O Brasil aparece mais uma vez no fundo do poço dos rankings que comparam as condições de vida de diversos países. Agora foi a vez da lista das prisões, preparada por uma organização não-governamental e reconhecida pela Comissão de Direitos Humanos da ONU. Vale lembrar que tais relatórios retratam uma situação em dado momento, deixando de lado progressos ou iniciativas para torná-la mais tolerável, e que o critério de comparação e de classificação é um assunto sempre espinhoso. Essas avaliações, ademais, não estão isentas de sentido político, a começar pela escolha da lista de países sujeitos ao julgamento mundial.
Feitas todas essas ressalvas, não se pode negar que a situação para a qual o relatório da Human Rights Watch chama a atenção, a dos cárceres brasileiros, é evidentemente grave e intolerável. Afinal, este é o país do Carandiru e de morticínios menores, mas cotidianos, da degradação lenta do preso em prédios insalubres, que não passam de escolas de crime.
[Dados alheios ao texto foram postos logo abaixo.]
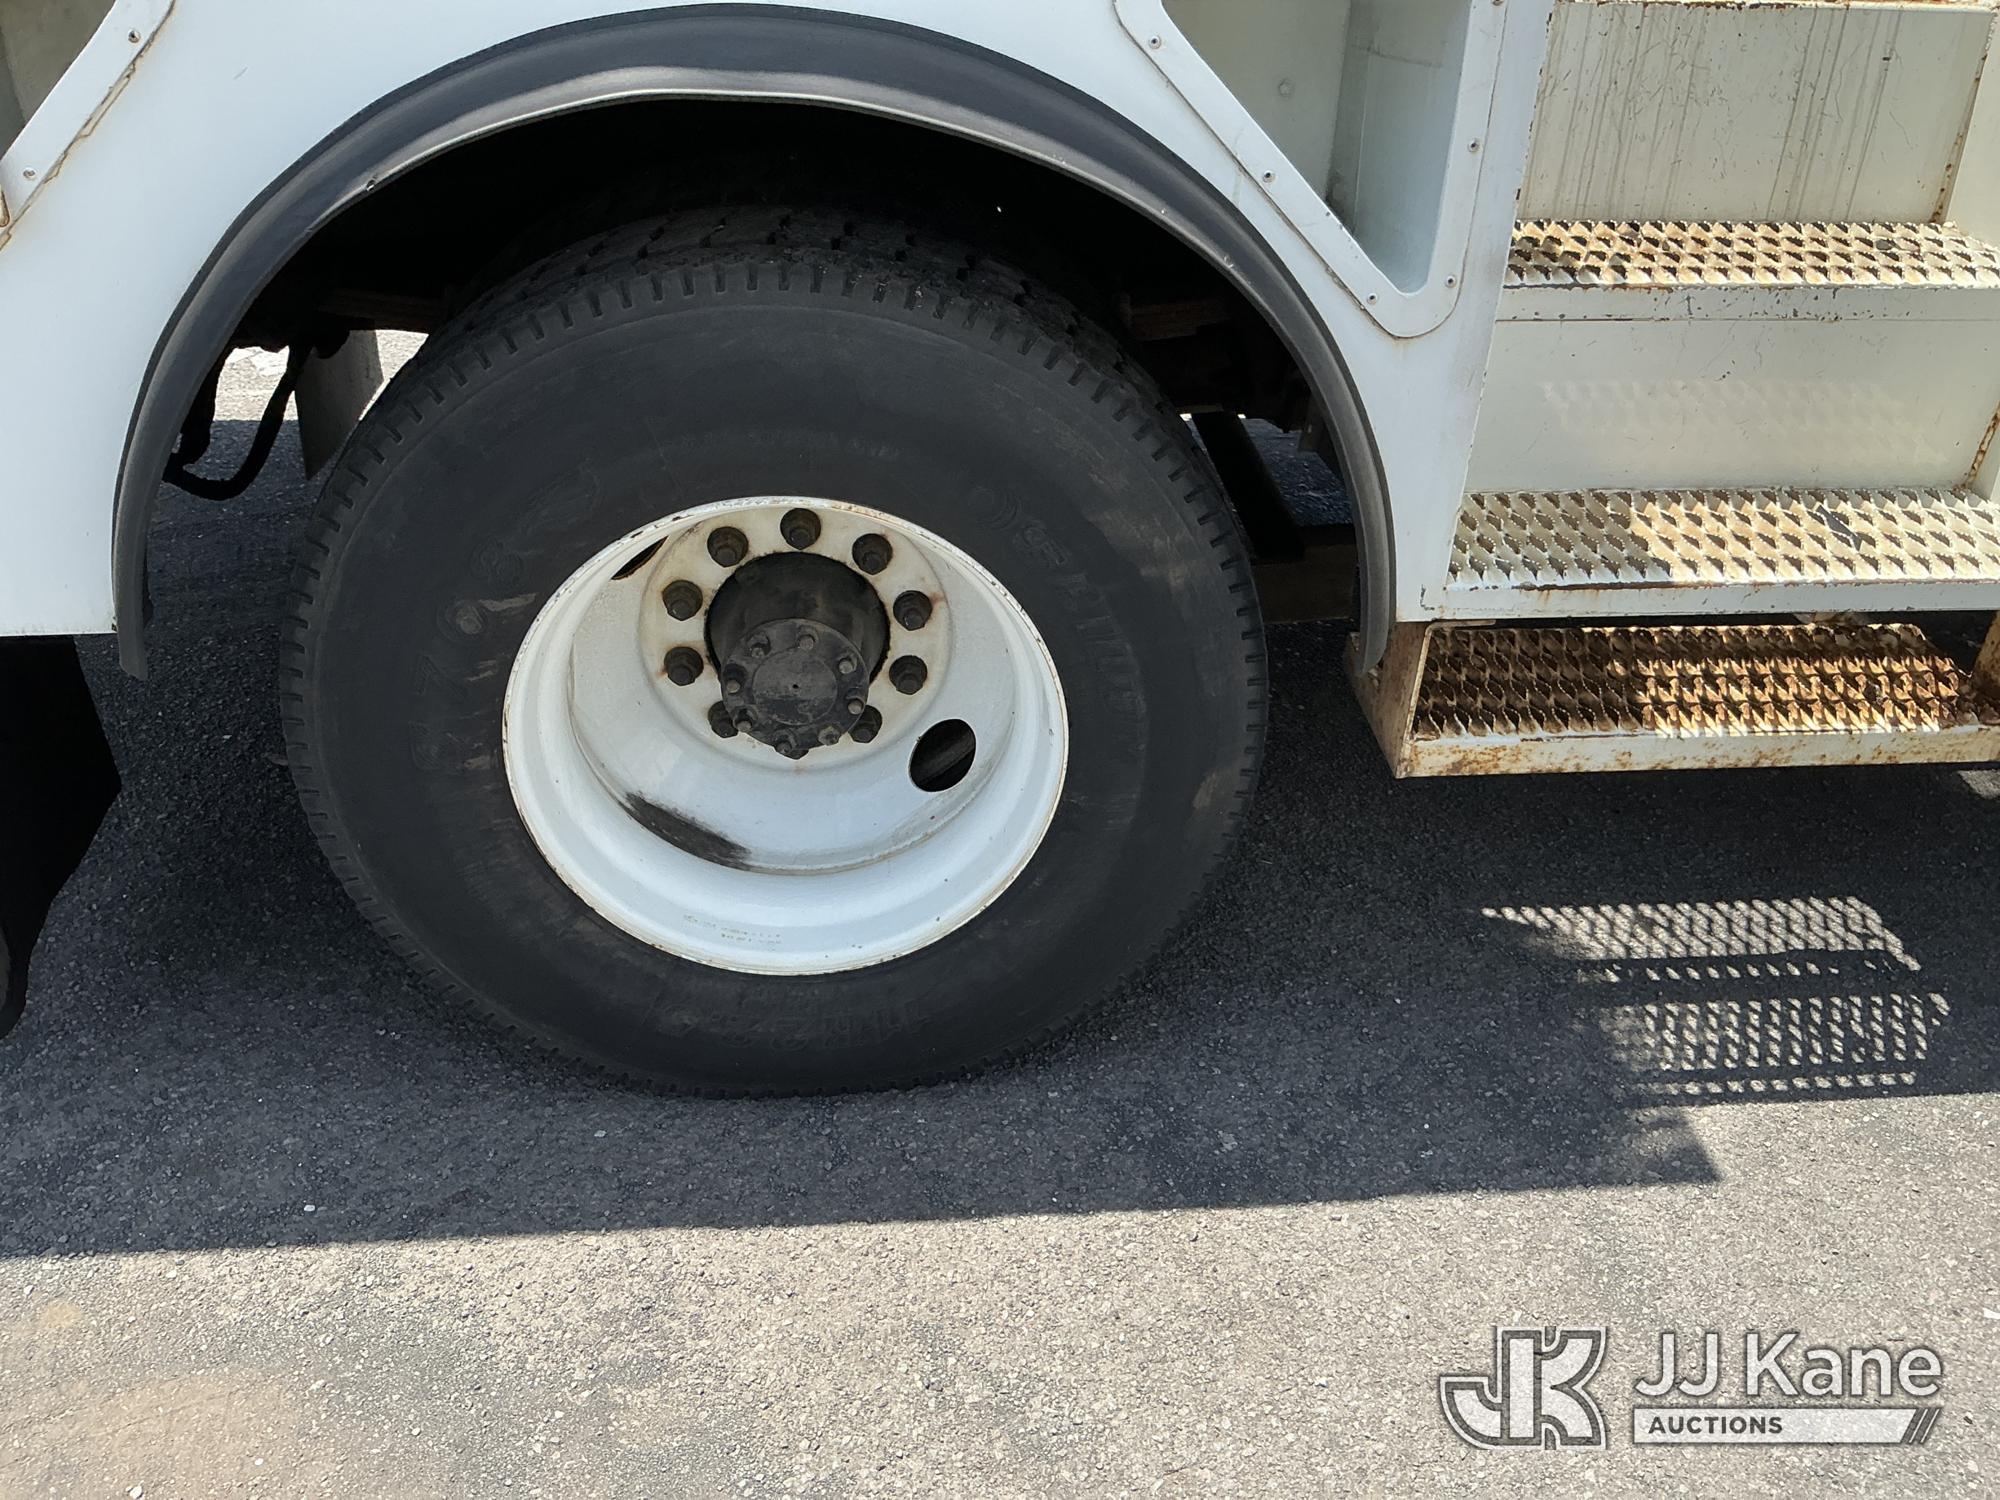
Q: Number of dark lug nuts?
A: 10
Este é o país que só recentemente, com desesperadora lentidão, começou a criar condições para que o cumprimento da pena se dê de forma mais humana e socialmente eficaz -caso das chamadas penas alternativas.
Mas é quase questão subsidiária, de diagnóstico ademais subjetivo, saber se o país está entre os dez ou vinte piores no quesito barbárie carcerária, e em qual companhia, embora tal classificação suscite uma pressão humanitária internacional que pode ser benéfica. Evidentemente, não haveria motivo para queixa se o país pudesse se comparar à Dinamarca.
Mas, mais relevante é o significado da selvageria das prisões no contexto das condições tão ou mais lamentáveis da sociedade brasileira. O massacre dos condenados e detidos é apenas uma das manifestações da carência quase total de direitos dos mais pobres. É um aspecto da violência contra todos aqueles sem perspectiva de casa, escola, trabalho e alimentação decentes, os últimos ocupantes do ranking social do país.